[Data records]:

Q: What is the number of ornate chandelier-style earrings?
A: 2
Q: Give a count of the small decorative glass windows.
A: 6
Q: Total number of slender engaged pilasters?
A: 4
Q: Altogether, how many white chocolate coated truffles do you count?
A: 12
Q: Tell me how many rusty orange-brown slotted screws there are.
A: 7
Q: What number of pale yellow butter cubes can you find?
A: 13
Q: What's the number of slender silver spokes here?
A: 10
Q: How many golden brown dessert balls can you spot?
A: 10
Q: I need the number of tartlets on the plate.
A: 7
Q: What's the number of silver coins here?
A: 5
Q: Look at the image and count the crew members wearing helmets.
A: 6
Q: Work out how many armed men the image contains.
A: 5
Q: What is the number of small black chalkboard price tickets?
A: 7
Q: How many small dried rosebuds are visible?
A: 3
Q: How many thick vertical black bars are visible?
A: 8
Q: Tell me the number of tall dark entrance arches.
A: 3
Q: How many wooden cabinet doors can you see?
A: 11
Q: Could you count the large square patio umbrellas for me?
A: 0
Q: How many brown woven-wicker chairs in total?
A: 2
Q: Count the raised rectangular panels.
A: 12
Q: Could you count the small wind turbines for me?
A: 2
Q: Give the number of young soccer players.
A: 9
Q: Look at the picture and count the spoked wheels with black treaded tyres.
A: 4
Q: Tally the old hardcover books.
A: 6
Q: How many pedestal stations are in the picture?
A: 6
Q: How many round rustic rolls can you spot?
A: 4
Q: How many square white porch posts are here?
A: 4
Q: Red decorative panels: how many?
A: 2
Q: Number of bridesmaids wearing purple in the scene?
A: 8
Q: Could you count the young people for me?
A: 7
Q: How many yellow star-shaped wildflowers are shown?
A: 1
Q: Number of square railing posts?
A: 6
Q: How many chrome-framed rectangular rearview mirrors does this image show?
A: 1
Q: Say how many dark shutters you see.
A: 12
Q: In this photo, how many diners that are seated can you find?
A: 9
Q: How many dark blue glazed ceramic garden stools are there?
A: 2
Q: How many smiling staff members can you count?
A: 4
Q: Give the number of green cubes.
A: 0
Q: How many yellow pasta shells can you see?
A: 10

[Problem to work on]: Copy down every record, keeping each one exact.

[Written solution]:
Q: What is the number of ornate chandelier-style earrings?
A: 2
Q: Give a count of the small decorative glass windows.
A: 6
Q: Total number of slender engaged pilasters?
A: 4
Q: Altogether, how many white chocolate coated truffles do you count?
A: 12
Q: Tell me how many rusty orange-brown slotted screws there are.
A: 7
Q: What number of pale yellow butter cubes can you find?
A: 13
Q: What's the number of slender silver spokes here?
A: 10
Q: How many golden brown dessert balls can you spot?
A: 10
Q: I need the number of tartlets on the plate.
A: 7
Q: What's the number of silver coins here?
A: 5
Q: Look at the image and count the crew members wearing helmets.
A: 6
Q: Work out how many armed men the image contains.
A: 5
Q: What is the number of small black chalkboard price tickets?
A: 7
Q: How many small dried rosebuds are visible?
A: 3
Q: How many thick vertical black bars are visible?
A: 8
Q: Tell me the number of tall dark entrance arches.
A: 3
Q: How many wooden cabinet doors can you see?
A: 11
Q: Could you count the large square patio umbrellas for me?
A: 0
Q: How many brown woven-wicker chairs in total?
A: 2
Q: Count the raised rectangular panels.
A: 12
Q: Could you count the small wind turbines for me?
A: 2
Q: Give the number of young soccer players.
A: 9
Q: Look at the picture and count the spoked wheels with black treaded tyres.
A: 4
Q: Tally the old hardcover books.
A: 6
Q: How many pedestal stations are in the picture?
A: 6
Q: How many round rustic rolls can you spot?
A: 4
Q: How many square white porch posts are here?
A: 4
Q: Red decorative panels: how many?
A: 2
Q: Number of bridesmaids wearing purple in the scene?
A: 8
Q: Could you count the young people for me?
A: 7
Q: How many yellow star-shaped wildflowers are shown?
A: 1
Q: Number of square railing posts?
A: 6
Q: How many chrome-framed rectangular rearview mirrors does this image show?
A: 1
Q: Say how many dark shutters you see.
A: 12
Q: In this photo, how many diners that are seated can you find?
A: 9
Q: How many dark blue glazed ceramic garden stools are there?
A: 2
Q: How many smiling staff members can you count?
A: 4
Q: Give the number of green cubes.
A: 0
Q: How many yellow pasta shells can you see?
A: 10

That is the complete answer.